Hasta entonces no nos habíamos reunido tantos como grupo, ya que considerábamos que eso nos haría correr riesgos. Era muy probable que las otras dos chicas estuvieran asimismo en camino, con lo que se completaría un agrupamiento que anteriormente habíamos deseado siempre evitar.

De modo rápido explicamos con palabras lo que había sucedido. A los recién llegados y a Michael les urgimos a que se fueran y se dispersaran cuanto antes para que nadie les viera juntos. Rosalind y yo nos quedaríamos con Petra y haríamos lo posible por calmarla.

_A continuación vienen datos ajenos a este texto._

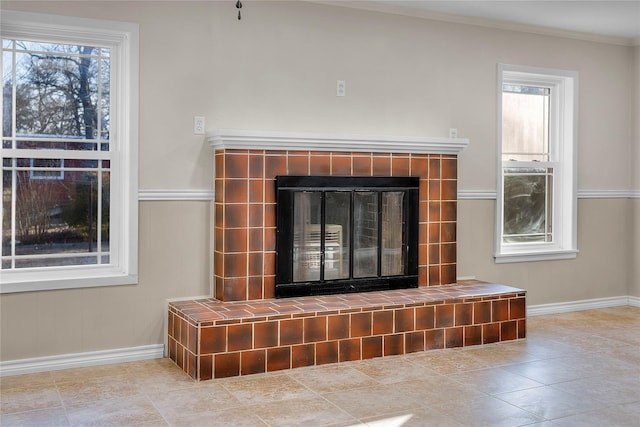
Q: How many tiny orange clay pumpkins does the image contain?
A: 0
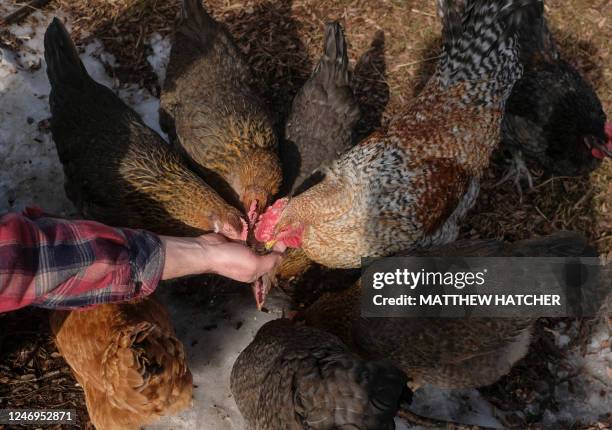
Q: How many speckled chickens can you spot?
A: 1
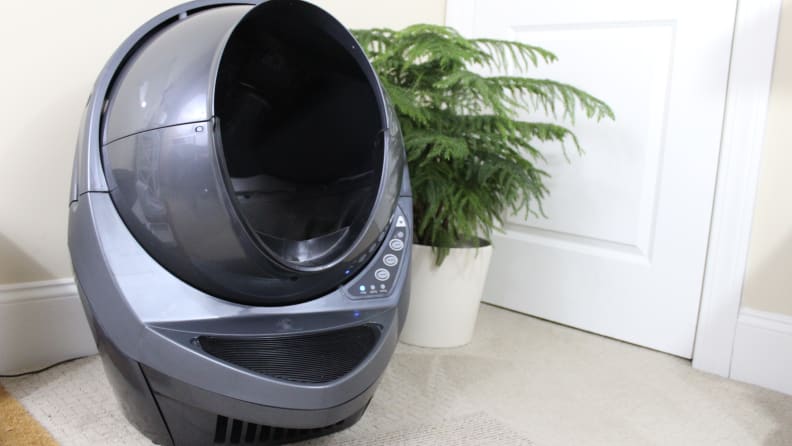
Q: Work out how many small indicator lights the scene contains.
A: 3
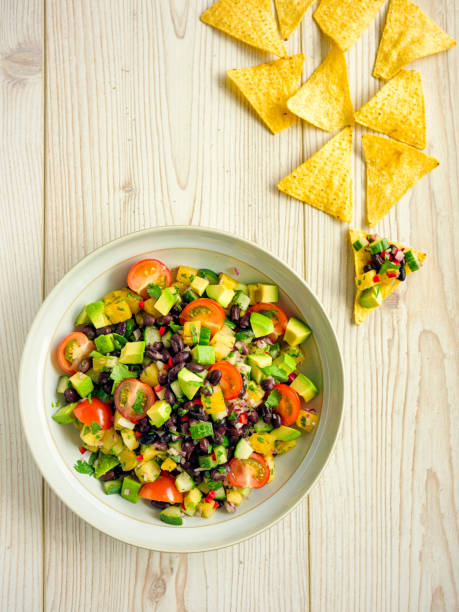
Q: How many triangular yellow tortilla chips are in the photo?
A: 10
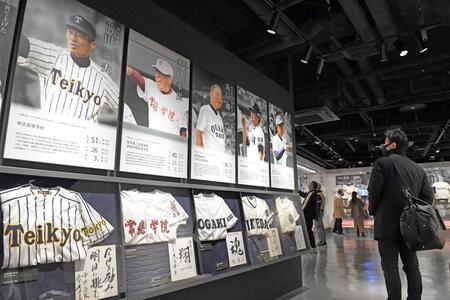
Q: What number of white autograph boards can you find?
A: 5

Los tres aceptaron la sugerencia sin rechistar. Poco más tarde se fueron, cabalgando en distintas direcciones.

Por nuestro lado, nosotros intentamos consolar y serenar a Petra, aunque con poco éxito.

Unos diez minutos después las dos chicas, Sally y Katherine, llegaron abriéndose paso entre los arbustos. Ambas venían también a caballo y con los arcos tensos. A pesar de que habíamos confiado en que alguno de los otros se tropezara con ellas y las hubiera hecho regresar, evidentemente habían venido por caminos distintos.

Se acercaron mirando con incredulidad a Petra. Volvimos a explicar de nuevo el caso con palabras y las apremiamos para que se marcharan. Se disponían ya a dar la vuelta a sus monturas cuando un hombre grandón montado en una yegua baya se presentó de repente allí.